Betuiriseeh Cab-Beyuo, the Chief State Attorney, who without consulting his superiors, changed the initial charges preferred against five policemen linked to the MV Benjamin missing cocaine case, has been ordered to proceed on leave.
"We have asked Mr. Cab-Beyuo to proceed on leave so that we can investigate the circumstances leading to his action in the trial of the case," Mr. Joe Ghartey, the Attorney-General and Minister of Justice, told the Times on telephone yesterday in Accra.
He said it was an error of judgement on the part of Mr. Cab-Beyuo since only the Attorney-General, under Article 88 of the Constitution, has the power to change, substitute or prefer charges against accused persons.
Cab-Beyuo, according to the Attorney-General, erred by not consulting his immediate superior or the AG before changing the charges.
Mr. Ghartey said that for the policemen to have escorted somebody believed to have offloaded the missing 77 parcels of cocaine, smacked of aiding and abetting.
The five policemen, Detective Sergeant Samuel Amoah, General Sergeant Daniel Nyarko, Detective Lance Corporal Dwamena Yabson, General Sergeant Issa Asante and General Lance Corporal Peter Bondorin, all of the Tema Regional Police Command, were arraigned before an Accra circuit court for their involvement in the disappearance of the parcels of cocaine from the MV Benjamin, at the Tema port.
Of the five, Amoah, Nyarko and Yabson appeared in court on September 12 while Asante and Bondorin were brought on September 18 before the two cases were merged.
However, on their next appearance on September 25, the prosecutor, Mr.

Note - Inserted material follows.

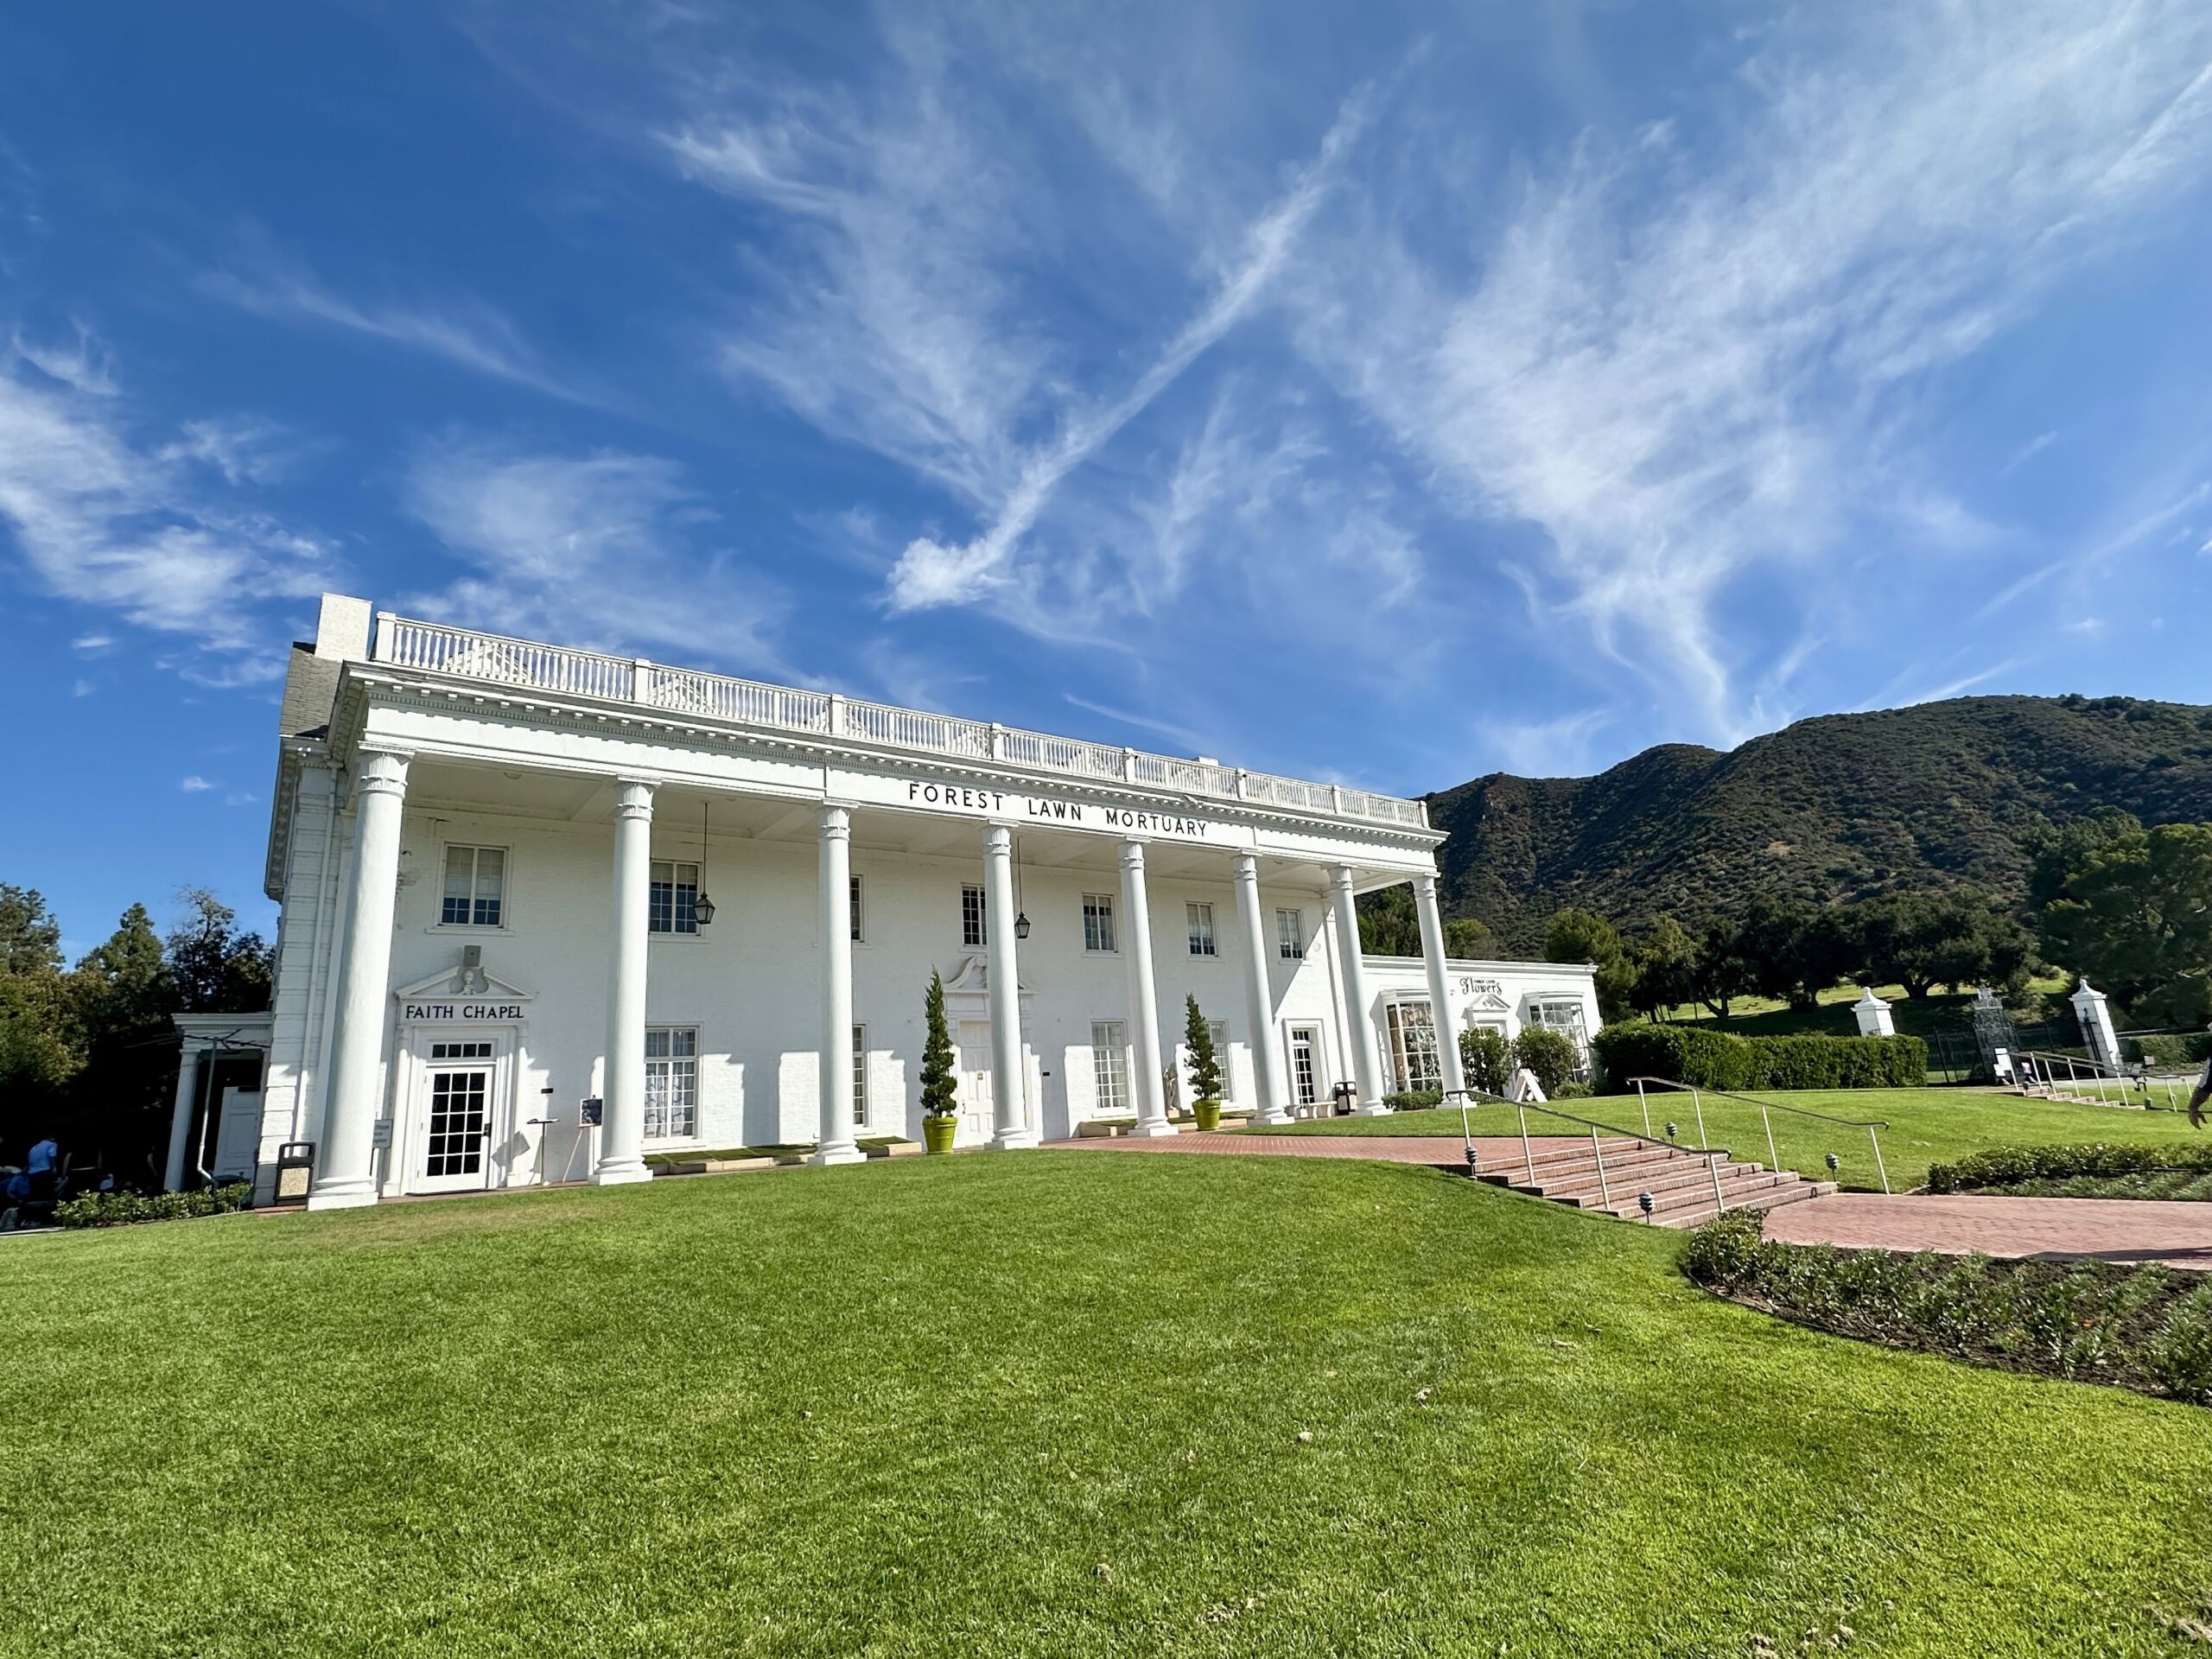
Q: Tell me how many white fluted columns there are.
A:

Cab-Beyuo, had withdrawn the charge and substituted it with an amended charge of extortion.
With that development, the suspects, who were then on remand, were granted ¢300 million bail with one surety each.
The Attorney-General, who was unhappy with the prosecutor's action, countermanded Cab-Beyuo's action on September 27, and ordered the re-arrest of the suspects.
However, before the police could effect the AG's order, one of the suspects, Amoah, had absconded.
They are now facing new charges of conspiracy, importation of narcotic drugs without licence, abetment, possession of narcotic drugs without lawful authority and doing prohibited business related to narcotic drugs.
Cab-Beyuo was subsequently replaced by Ms Gertrude Aikins, also a Chief State Attorney, and a bench warrant was issued for the arrest of Detective Sergeant Samuel Amoah, believed to have escaped to Togo.
The new charges also cover Asem Darkey, popularly known as Sheriff, who was alleged to have carted the 77 parcels of cocaine away.
He is on the run and the police have offered a reward of ¢50 million for any information leading to his arrest.